Wiecie jak to jest, raczej nie należy liczyć na telefon. A jednak zadzwonił. „Hej – usłyszałam przez słuchawkę – To ja, Patryk. Przeprowadzałem z tobą rozmowę o pracę. Mam dla ciebie przykrą wiadomość. Nie dostałaś tej roboty, bo tak naprawdę wcale na niej nie byłaś. Starałem się o tę sama posadę co ty. Jak wychodziłem z pokoju i cię zobaczyłem, to przysięgłem sobie, że stanę na głowie, aby zdobyć twój telefon.
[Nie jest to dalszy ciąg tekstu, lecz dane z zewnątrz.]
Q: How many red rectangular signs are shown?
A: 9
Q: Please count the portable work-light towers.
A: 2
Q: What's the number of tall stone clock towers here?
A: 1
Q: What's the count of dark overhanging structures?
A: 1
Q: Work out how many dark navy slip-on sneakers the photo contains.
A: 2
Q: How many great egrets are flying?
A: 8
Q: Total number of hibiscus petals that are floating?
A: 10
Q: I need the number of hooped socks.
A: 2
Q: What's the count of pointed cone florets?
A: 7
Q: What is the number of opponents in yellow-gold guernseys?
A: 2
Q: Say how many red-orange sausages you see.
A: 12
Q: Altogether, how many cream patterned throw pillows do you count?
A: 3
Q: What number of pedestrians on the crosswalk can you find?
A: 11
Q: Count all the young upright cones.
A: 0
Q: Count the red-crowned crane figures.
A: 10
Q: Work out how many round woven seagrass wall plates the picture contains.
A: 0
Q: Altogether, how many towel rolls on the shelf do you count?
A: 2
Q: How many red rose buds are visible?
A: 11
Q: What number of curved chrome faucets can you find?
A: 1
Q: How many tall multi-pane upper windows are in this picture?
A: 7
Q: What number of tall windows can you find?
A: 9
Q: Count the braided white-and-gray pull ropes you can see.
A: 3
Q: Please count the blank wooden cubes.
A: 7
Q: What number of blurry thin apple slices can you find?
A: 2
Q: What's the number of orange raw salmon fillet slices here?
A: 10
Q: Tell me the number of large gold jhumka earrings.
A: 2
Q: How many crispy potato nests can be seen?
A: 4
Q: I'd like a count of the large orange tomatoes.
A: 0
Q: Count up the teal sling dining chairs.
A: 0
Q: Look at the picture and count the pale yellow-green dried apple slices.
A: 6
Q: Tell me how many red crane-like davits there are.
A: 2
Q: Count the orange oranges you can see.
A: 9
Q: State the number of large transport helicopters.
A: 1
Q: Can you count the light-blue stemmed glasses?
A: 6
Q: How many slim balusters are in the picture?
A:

Facet, który przeprowadzał rozmowę ze mną, poszedł po coś do biura, więc wykorzystałem okazję i postanowiłem improwizować. Musiałem tylko zdobyć twoje CV...”. Potem zapytał, czy zechcę się z nim umówić na kawę. Byłam tak zszokowana jego kreatywnością, że nawet nie przyszło mi do głowy wściekać się, że przez niego koło nosa przeszła mi szansa na fajną pracę...
No cóż... jesteśmy razem. Do dziś dziękuję losowi, że postanowiłam aplikować akurat na tę posadę.
Poroniec Odpowiedz

Moim zdaniem to trochę kiepskie zachowanie. Mógł równie dobrze zwyczajnie do Ciebie zagadać. A tak to pozbawił Cię możliwie dobrej posady. Ale jeżeli Tobie to nie przeszkadza to w końcu najważniejsze.

Pers

To tylko praca, będzie inna ;)

RadioForever2 Odpowiedz

Nie dość, ze pozbył się konkurencji, to jeszcze zdobył fajną laskę :D A wszystko zostalo wybaczone, bo KREATYWNOŚĆ. Nie wiem już sama co o tym sądzić, ważne, że autorka jest szczęśliwa :)

VeramiX Odpowiedz

To się nazywa wyr*chać konkurencję :D

Herbatnik Odpowiedz

Pewnie niektóre osoby na Twoim miejscu byłyby wkurzone. Ważne, że Tobie to nie przeszkadza.

K19922023 Odpowiedz

Dziewczyno co ty masz w głowie żeby dać się tak zrobić na szaro 🤦‍♂️

Kar00 Odpowiedz

Ja bym mu nie darowała

Optymistka0 Odpowiedz

No miał gość wyobraźnię to trzeba przyznać :')

Hvafaen Odpowiedz

Facet, który aż tak cię nie szanuje, ale ty zadowolona.

Dragomir Odpowiedz

Co innego gdyby był brzydki. Wtedy byłaby to nieuczciwa konkurencja a wręcz podłe oszustwo, a także wyłudzenie danych osobowych podstępem.

Sebastian001 Odpowiedz

Niektóre kobiety tak dają się wykorzystywać, że aż boję się o własne córki, bo jeśli będą miały takie towarzystwo 😕 Nie dziwię się, że panują takie stereotypy.

Hvafaen

Zależy jak wychowasz. Pokaż im, że facet ma je traktować tak jak tata. A ty traktuj je bardzo dobrze.

Pers

"Jak tata" to bardzo kiepski pomysł. Tata ma je całować, przytulać i oczekiwać potencjalnego potomstwa, czy chłopacy mają nie całować, i nie kierować się instynktem?

Dragomir

A jak ja żartowałem niewybrednie o Umbriaku to ujadała dobre pół roku że pedofil, a sama tak na serio...wiem że czasy są porypane ale nie zdawałem sobie sprawy że aż tak bardzo.